Pope Francis arrived in Bangui, the capital of the conflict-ravaged Central African Republic on Sunday, on the final stop of his first visit to Africa.

The trip came following security concerns, as nearly 1 million people have been forced from their homes by fighting between Christian and Muslim militants since former President Francois Bozize was ousted in a coup by mainly Muslim rebels in 2013.

Speculation was raised about whether the pope would include the country in his historic tour amid safety concerns. Domenico Gianni, the head of Vatican security, spent several days consulting with local security forces, AFP reported.

A Vatican spokesman said Saturday that the visit would go ahead as planned “if there are no particular surprises.”

“Everything has been done to ensure the safety of the pope… there is no real threat,” said Chrysostome Sambia, the Central African Republic’s public security minister, AFP reported.

However he added that there have been reports of “ill-intentioned groups in some areas,” according to the news agency.

The pontiff intends to visit locations including a refugee camp and a mosque in the PK5 area, which has been badly affected by the violence.

Arriving in Bangui from Uganda, the pope tweeted: “I come to the Central African Republic as a pilgrim of peace and as an apostle of hope.”

Thousands of people have lived at a displacement camp at Bangui’s airport for almost two years. Sandrine Sanze and her family returned to the camp for a second time after recent clashes.

“It is our prayer that with the pope’s visit that peace will return, we can go home and life can start anew,” she told the Associated Press.

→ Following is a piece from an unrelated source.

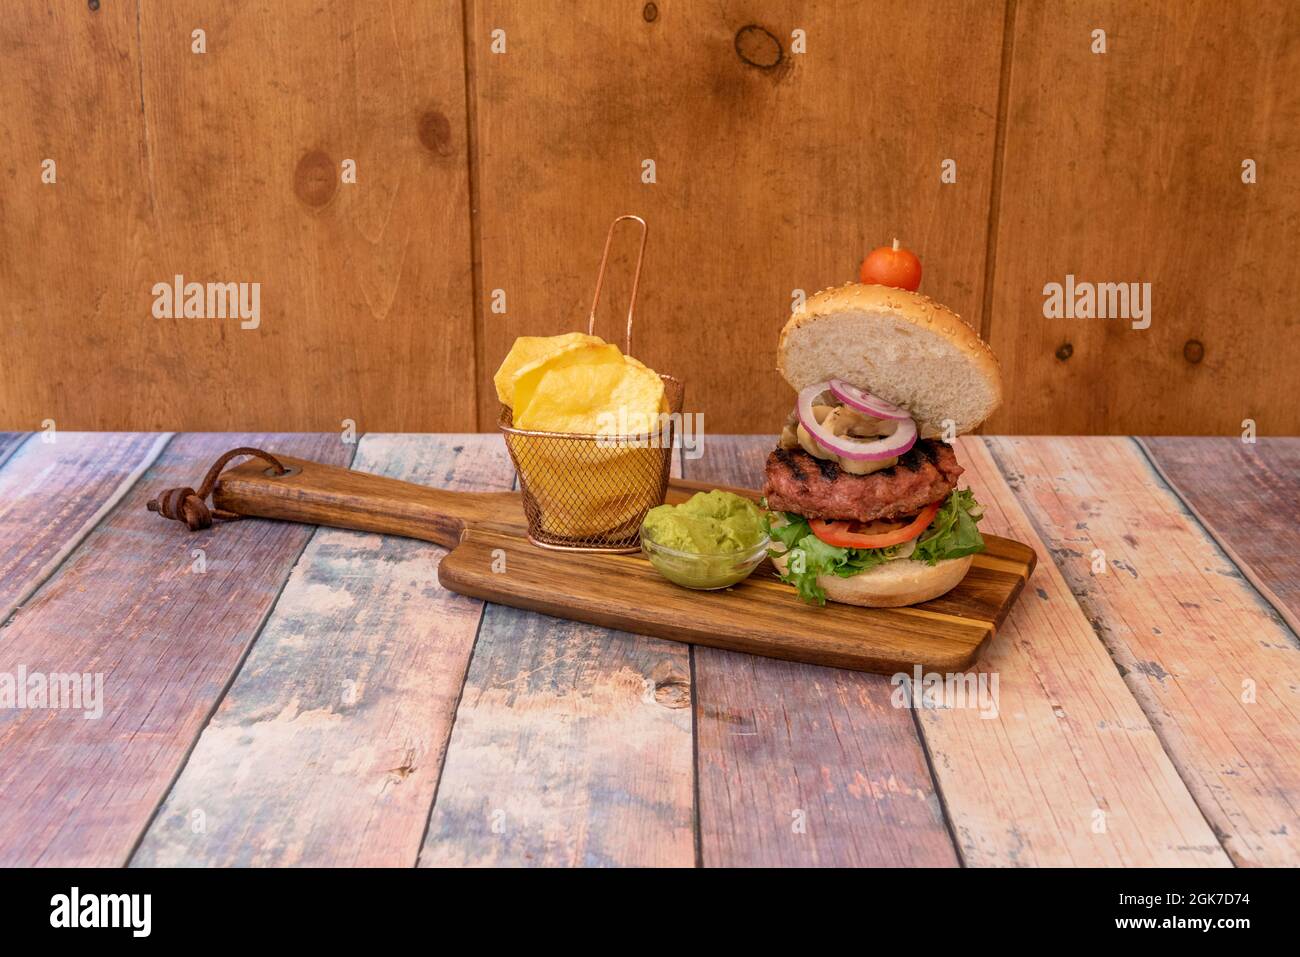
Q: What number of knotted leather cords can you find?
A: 1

Amnesty International says at least 75 people have been killed in a fresh wave of violence in Bangui since September 26. It follows nine months of relative calm in which displaced people started returning home, the United Nations said.

The United Nations refugee agency called on the warring groups to use the pope’s visit to “rebuild national reconciliation.”

Ilaria Allegrozzi, Amnesty International’s Central Africa Researcher, said: “The Pope has a real opportunity to call for the protection of civilians of all faiths and use his great moral authority to help reduce the tension that has recently resulted in deadly violence.”

Pope Francis arrived in Kenya on Wednesday as part of a six-day visit to the continent, which included a trip to Uganda.